• **BRIEF**
Down to the last line, set down the listing below exactly, apart from its pictures.

-.-.-

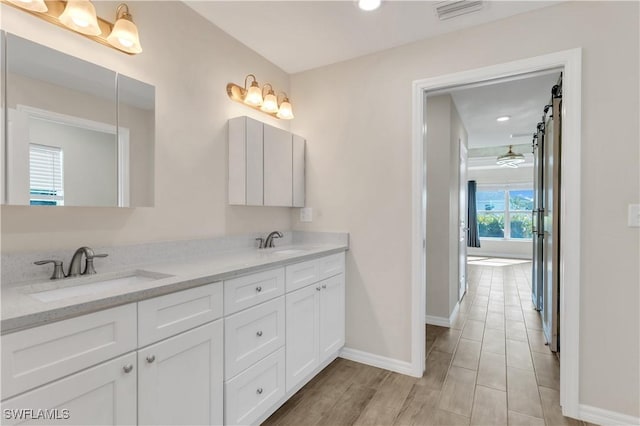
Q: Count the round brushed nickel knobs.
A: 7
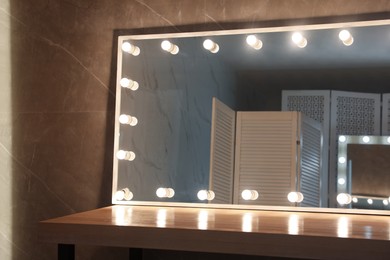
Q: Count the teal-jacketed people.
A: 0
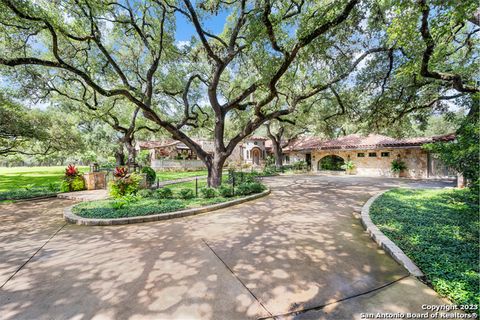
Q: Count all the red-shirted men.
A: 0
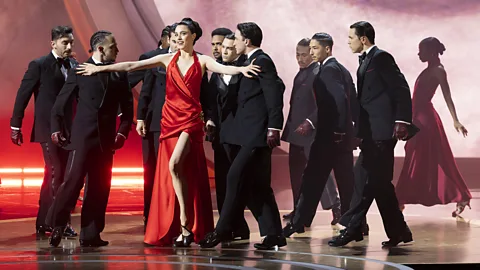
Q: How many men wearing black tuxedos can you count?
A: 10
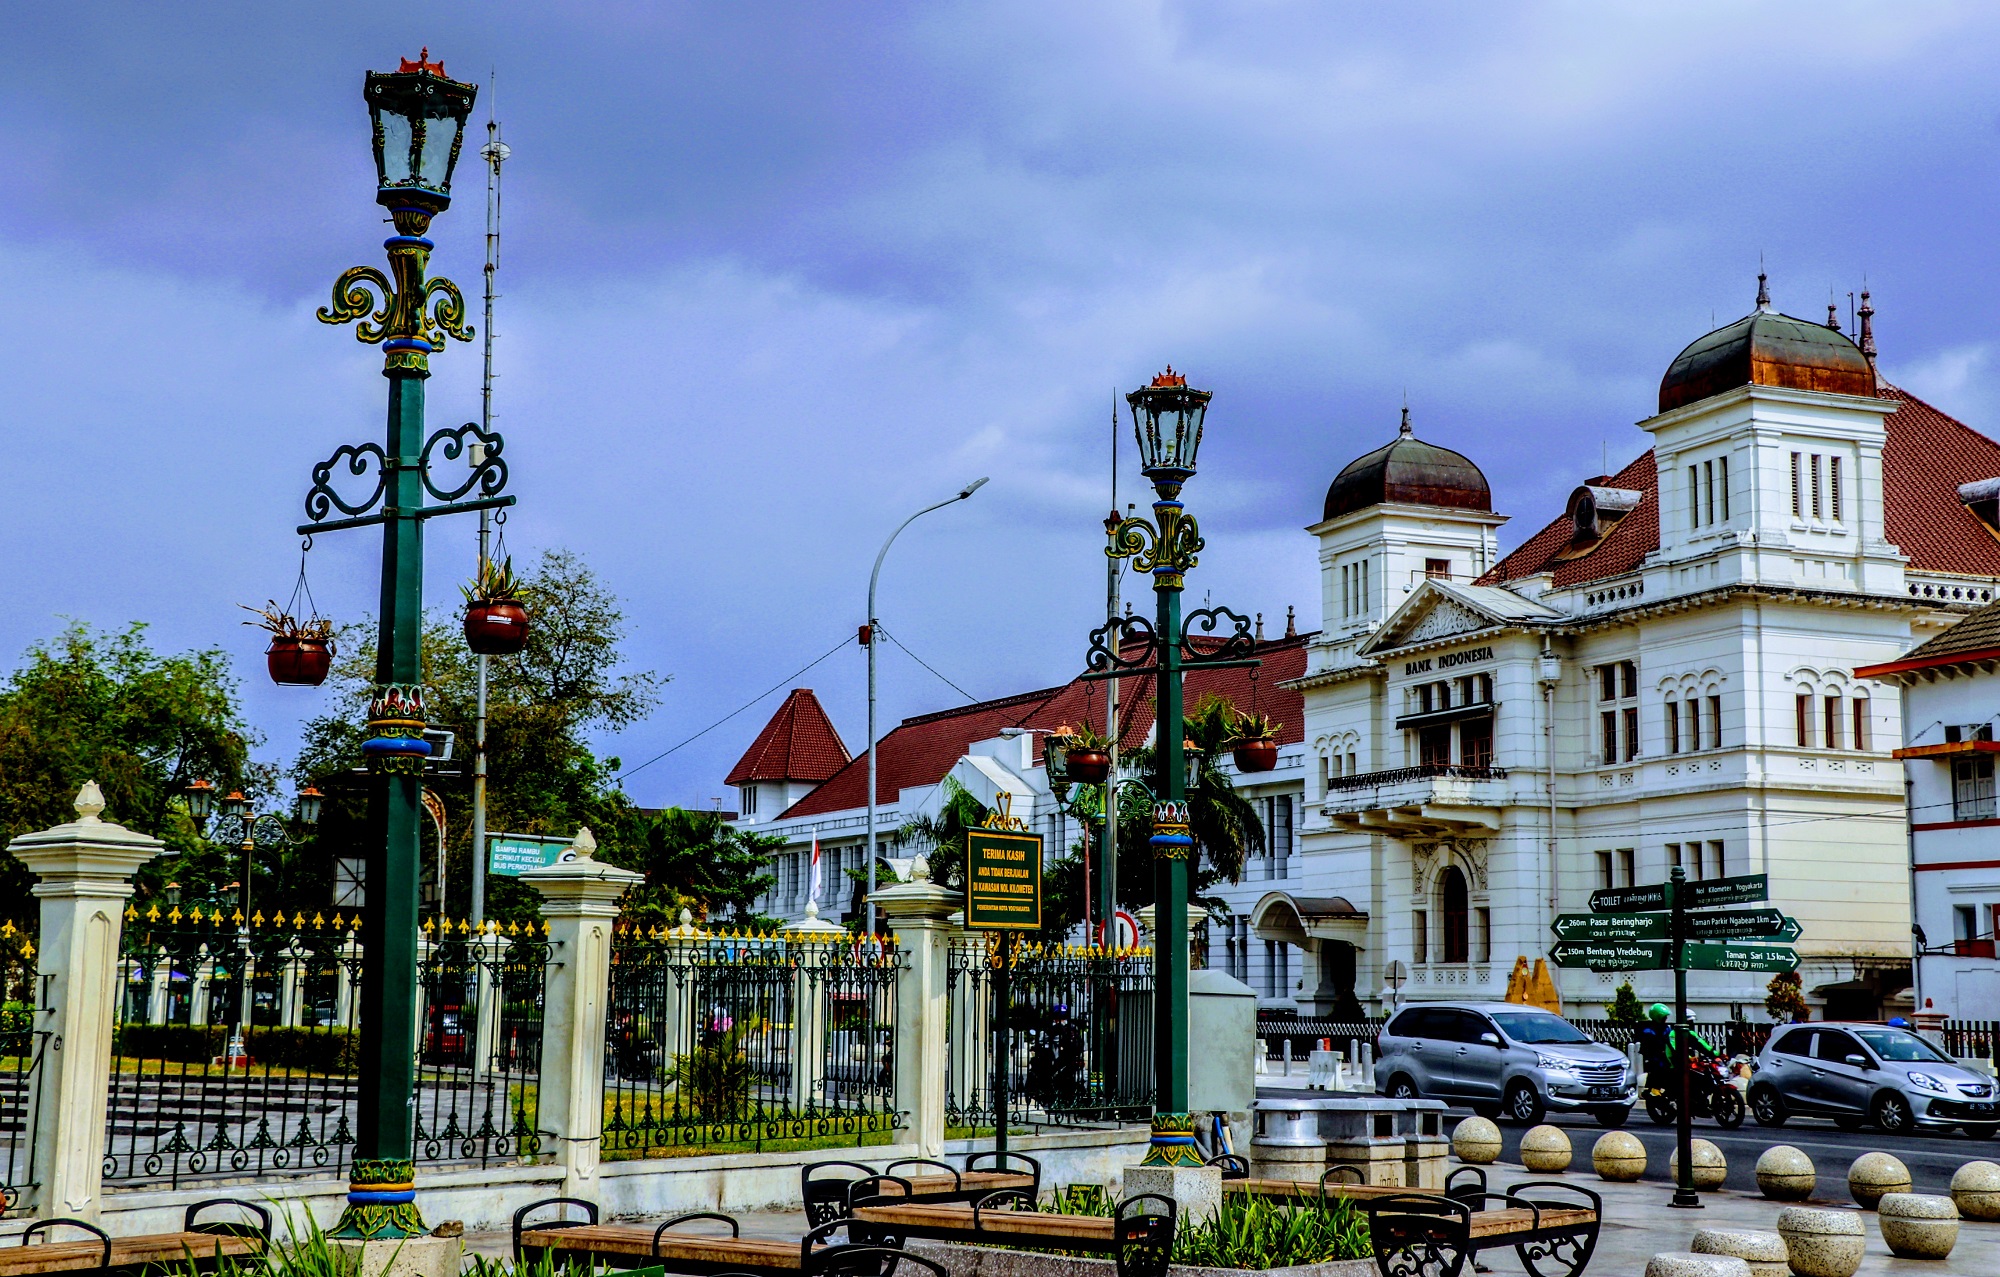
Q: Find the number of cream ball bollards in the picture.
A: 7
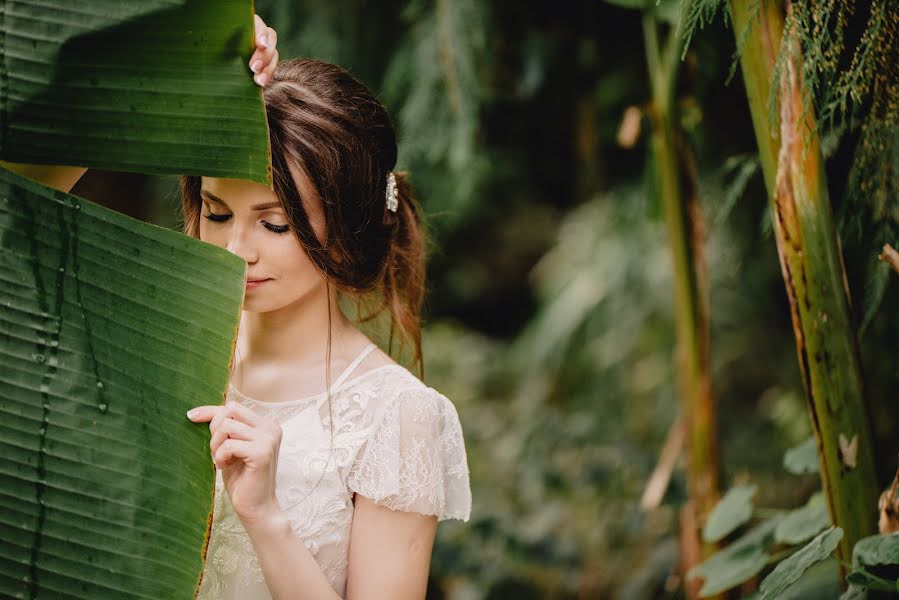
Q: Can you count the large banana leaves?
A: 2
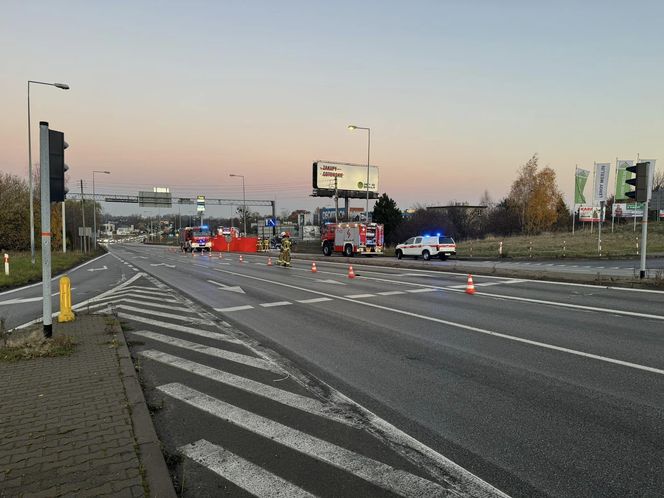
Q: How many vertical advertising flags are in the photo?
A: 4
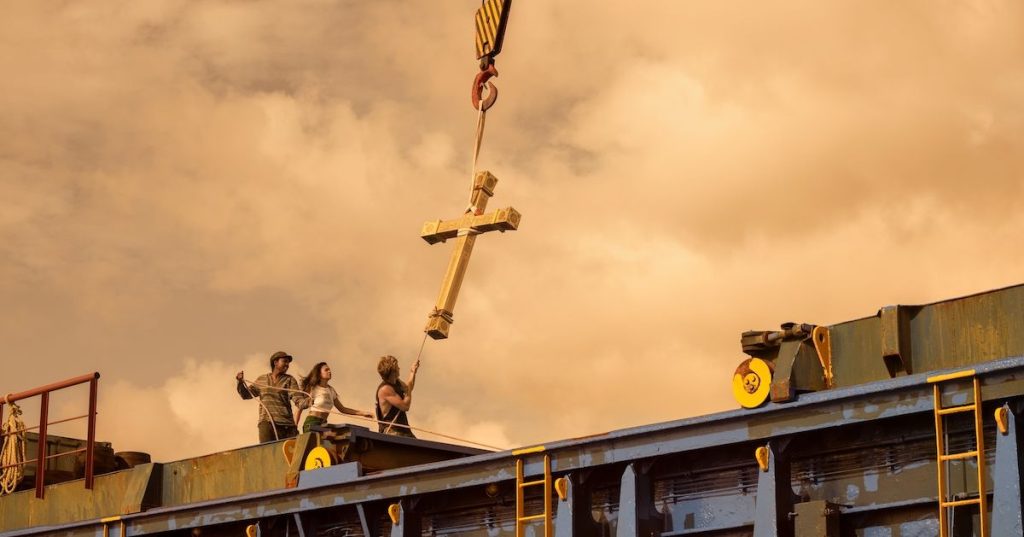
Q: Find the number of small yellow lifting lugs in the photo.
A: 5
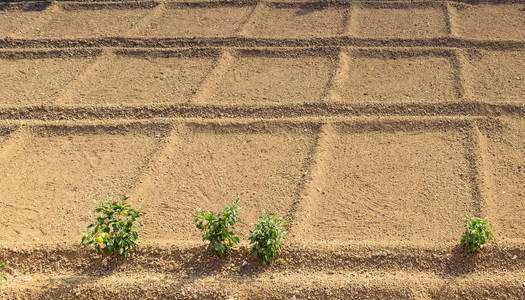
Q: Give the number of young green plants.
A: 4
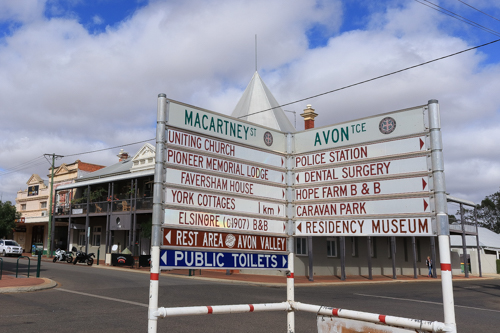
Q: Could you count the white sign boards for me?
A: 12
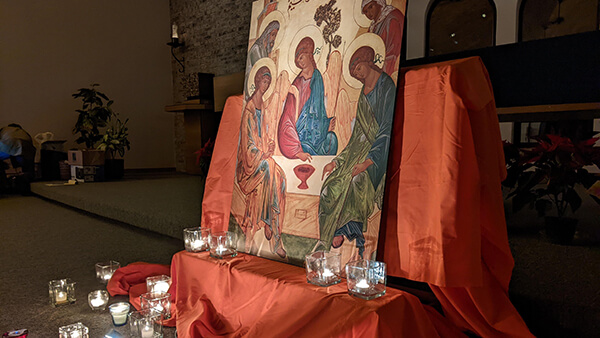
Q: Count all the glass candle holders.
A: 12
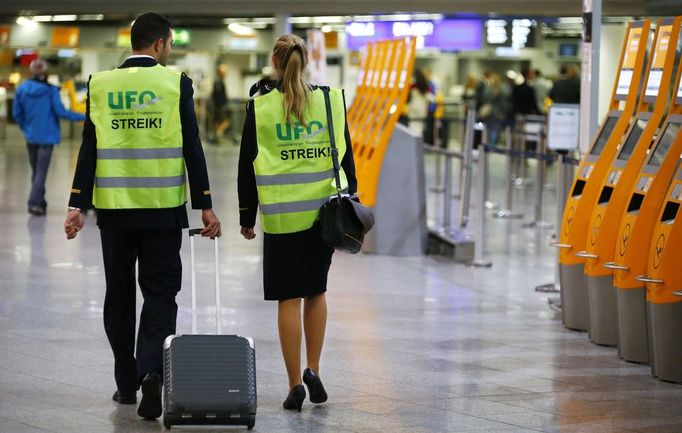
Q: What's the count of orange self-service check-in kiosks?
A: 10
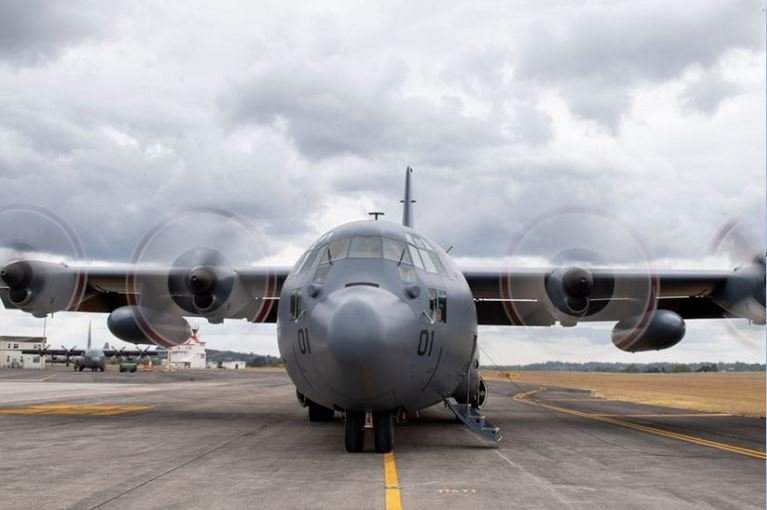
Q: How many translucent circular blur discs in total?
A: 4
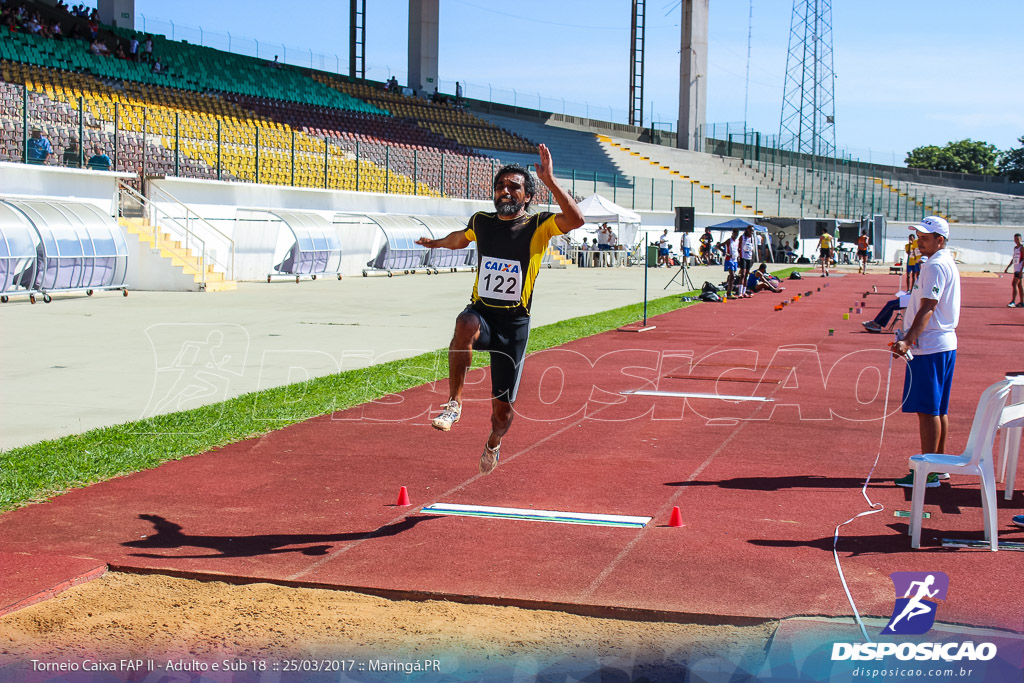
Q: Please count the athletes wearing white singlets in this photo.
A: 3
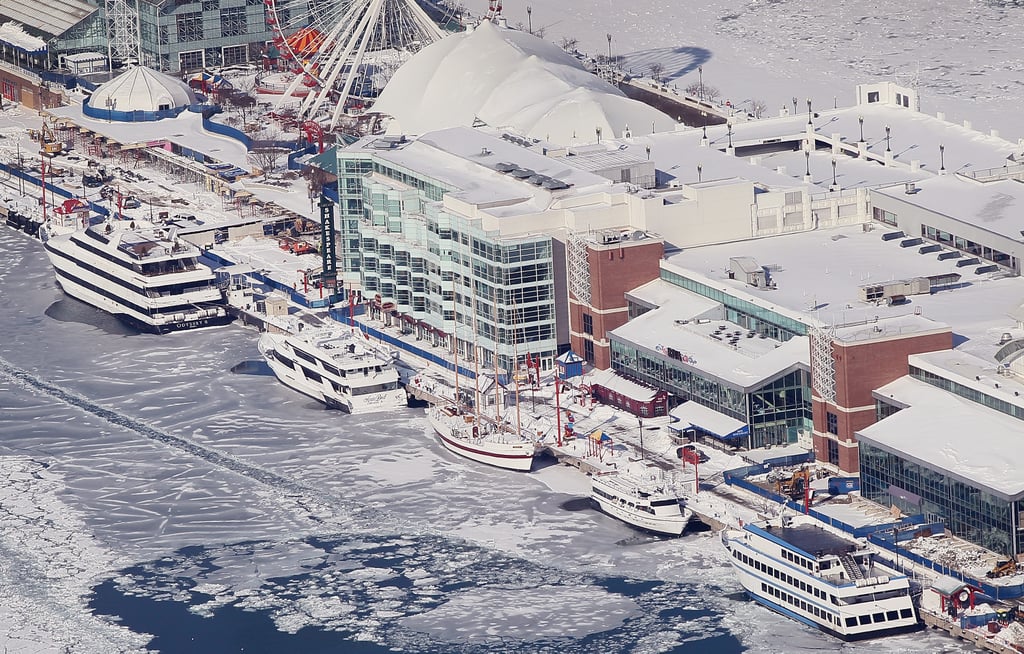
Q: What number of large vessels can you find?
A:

-.-.-

• **ANSWER SECTION**
Q: Count the round brushed nickel knobs.
A: 7
Q: Count the teal-jacketed people.
A: 0
Q: Count all the red-shirted men.
A: 0
Q: How many men wearing black tuxedos can you count?
A: 10
Q: Find the number of cream ball bollards in the picture.
A: 7
Q: Can you count the large banana leaves?
A: 2
Q: How many vertical advertising flags are in the photo?
A: 4
Q: Find the number of small yellow lifting lugs in the photo.
A: 5
Q: Give the number of young green plants.
A: 4
Q: Could you count the white sign boards for me?
A: 12
Q: Count all the glass candle holders.
A: 12
Q: What's the count of orange self-service check-in kiosks?
A: 10
Q: How many translucent circular blur discs in total?
A: 4
Q: Please count the athletes wearing white singlets in this photo.
A: 3
Q: What number of large vessels can you find?
A:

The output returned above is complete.